1.2 In consideration of the premises and the mutual promises herein
made, and in consideration of the representations, warranties, and covenants
herein contained, the Parties agree as follows:
2.0 DEFINITIONS
2.1 "AGREEMENT" means this Stock Purchase Agreement and all attached
Exhibits and Schedules, the terms of which are incorporated by reference herein.

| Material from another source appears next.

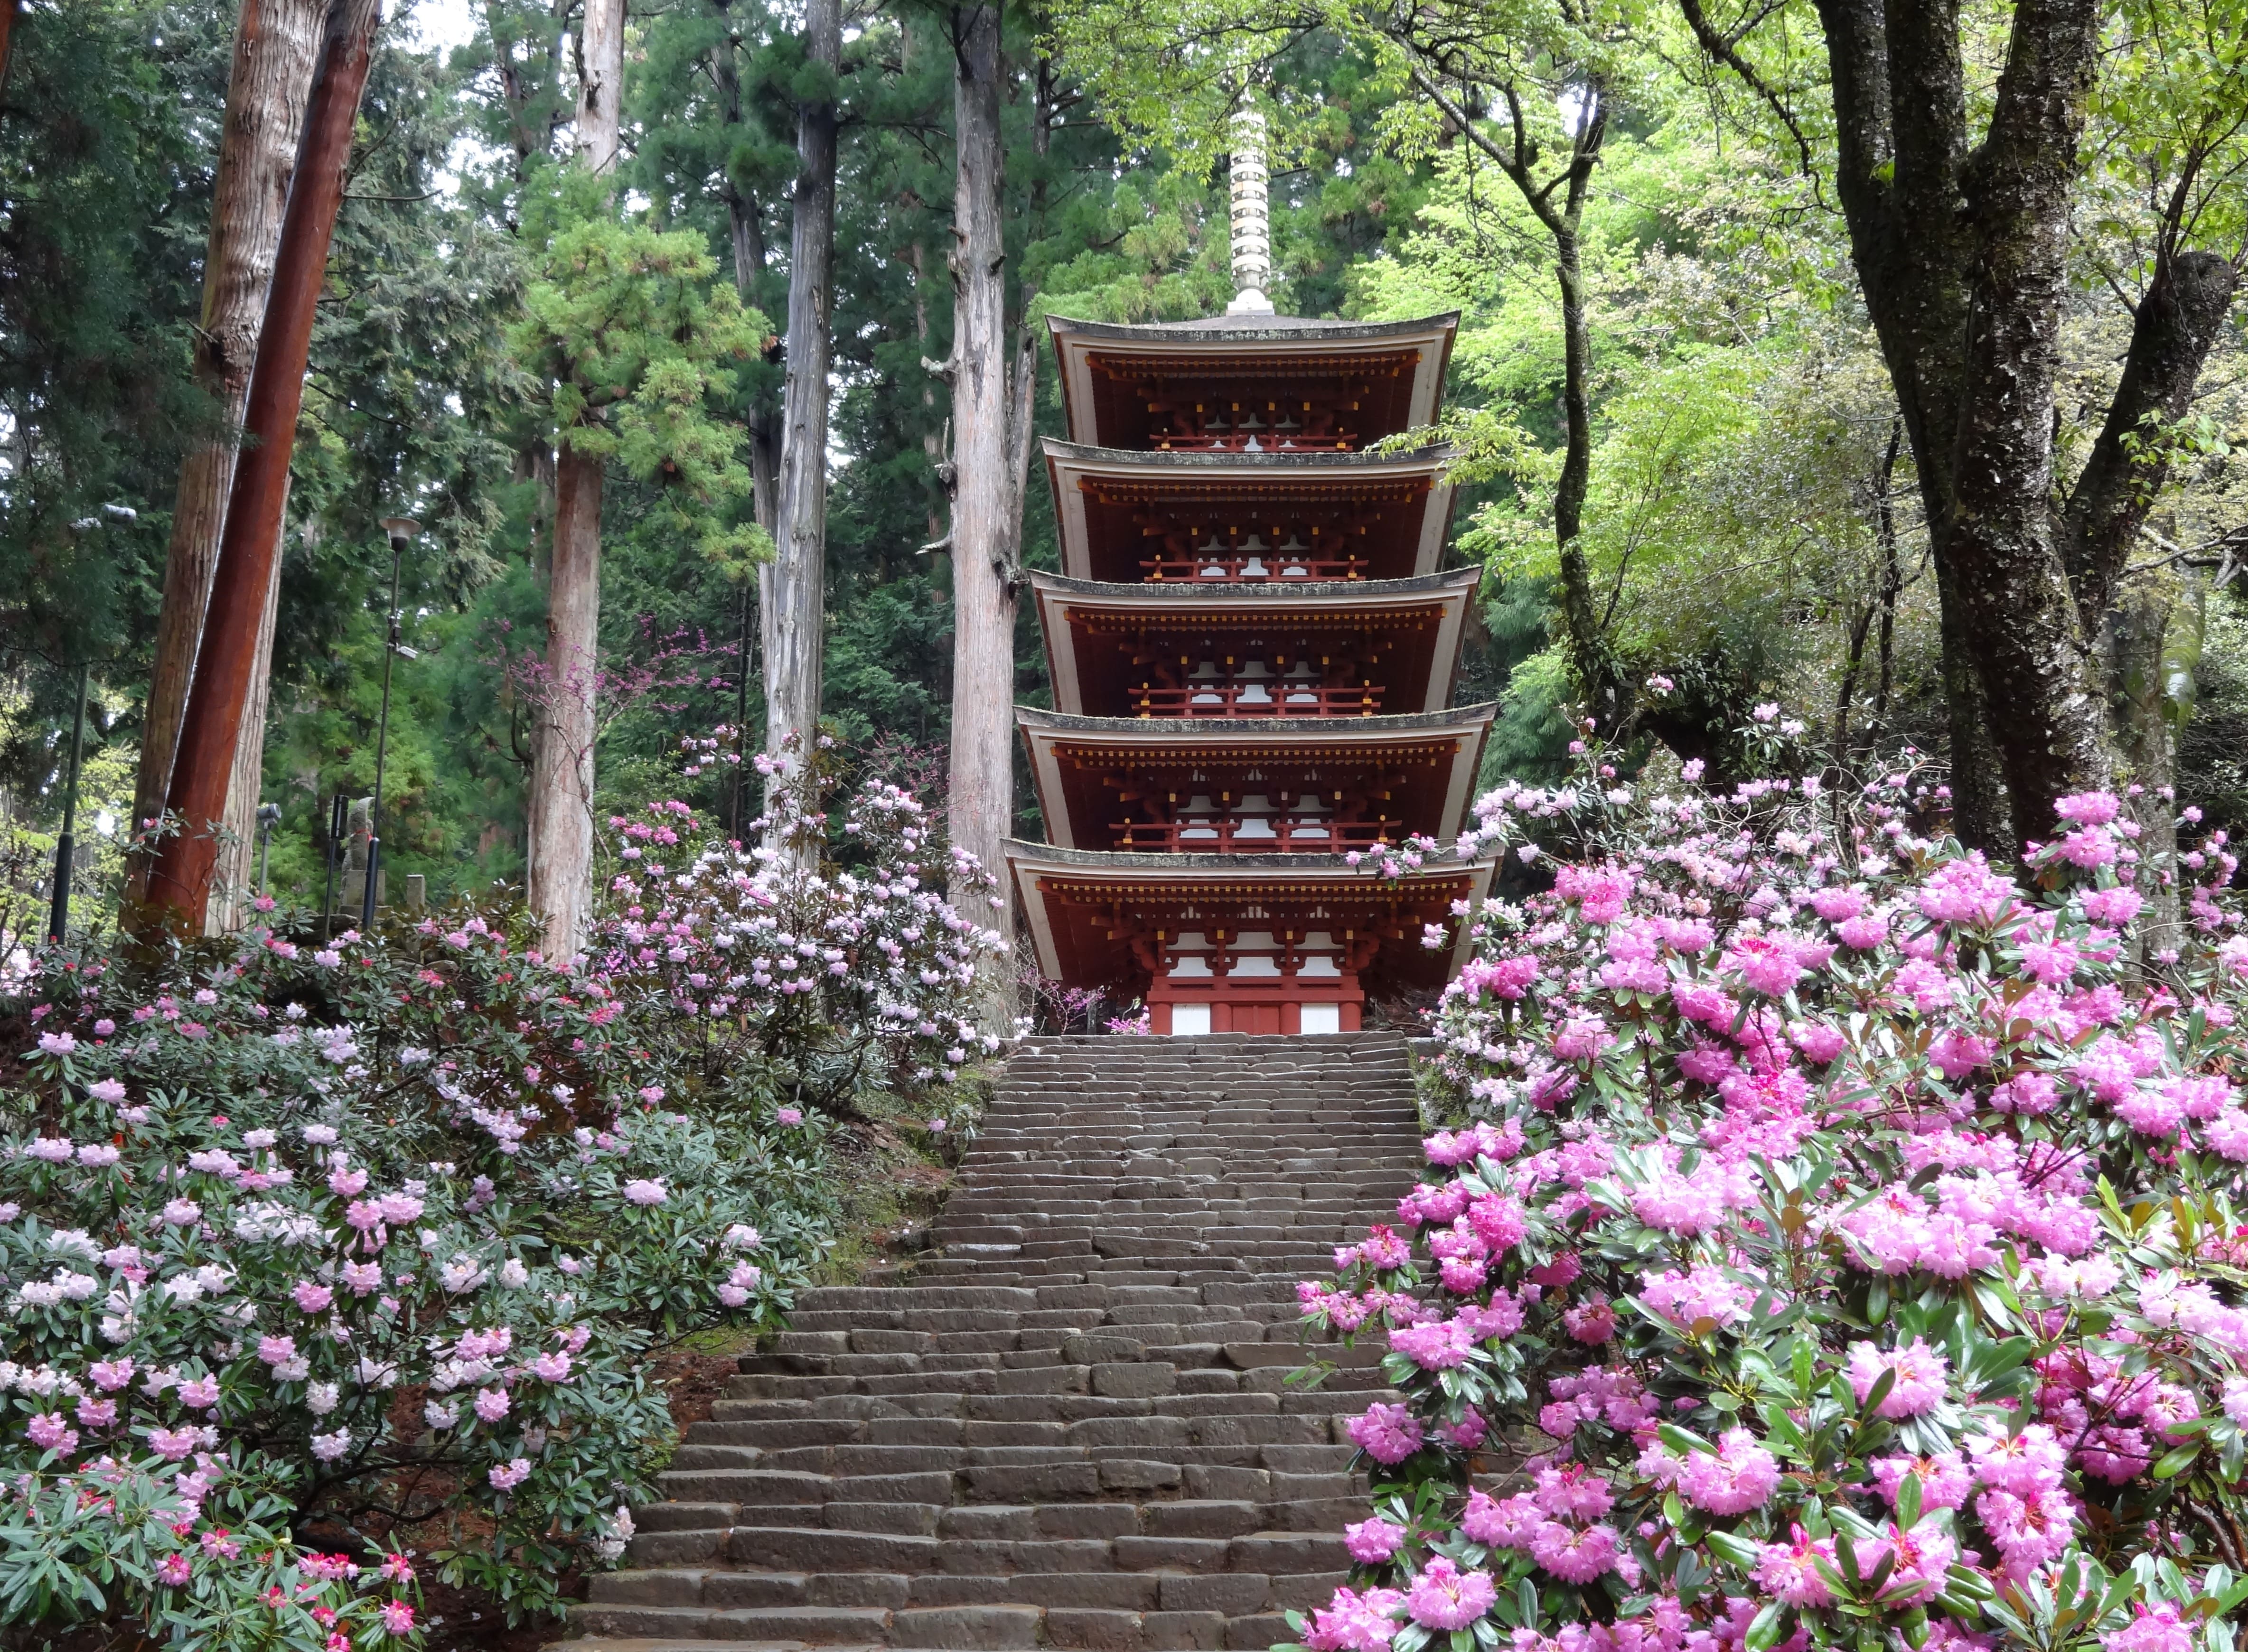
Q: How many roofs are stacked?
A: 5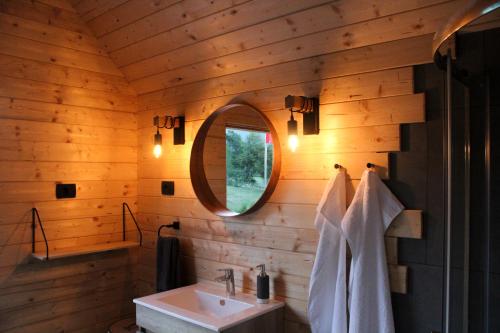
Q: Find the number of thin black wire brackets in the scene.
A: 2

2.2 "CLOSING" or "CLOSING DATE" means the date and time as of which the
sale shall occur on October 6, 1998, or such later date as the Parties may
mutually agree upon.
2.3 "CM FARMS" means COUNTRY MAID FARMS, INC. a Nevada corporation with
its principal place of business located at 0000 Xxxxx Xxxx Xxxxxx, Xxxxxxx,
Xxxxxx 00000.
2.4 "COUNTRY MAID FINANCIAL, INC." means COUNTRY MAID FINANCIAL, INC., a
Washington corporation with its principle place of business located at 0000 Xxxx
Xxxxxx, Xxxxxxx, Xxxxxx 00000.
2.5 "EFFECTIVE DATE" means October 6, 1998.
2.6 "HAZARDOUS MATERIALS" means any waste or other substance that is
listed, defined, designated, or classified as, or otherwise determined to be,
hazardous, radioactive, or toxic or a pollutant or a contaminant under or
pursuant to any environmental law, including any mixture or solution thereof,
and specifically including petroleum and all derivatives thereof or synthetic
substitutes therefor and asbestos or asbestos-containing materials.
2.7 "PERSON" means any natural person, corporation, firm, association,
government, governmental agency or any other entity, whether acting in an
individual, fiduciary or other capacity.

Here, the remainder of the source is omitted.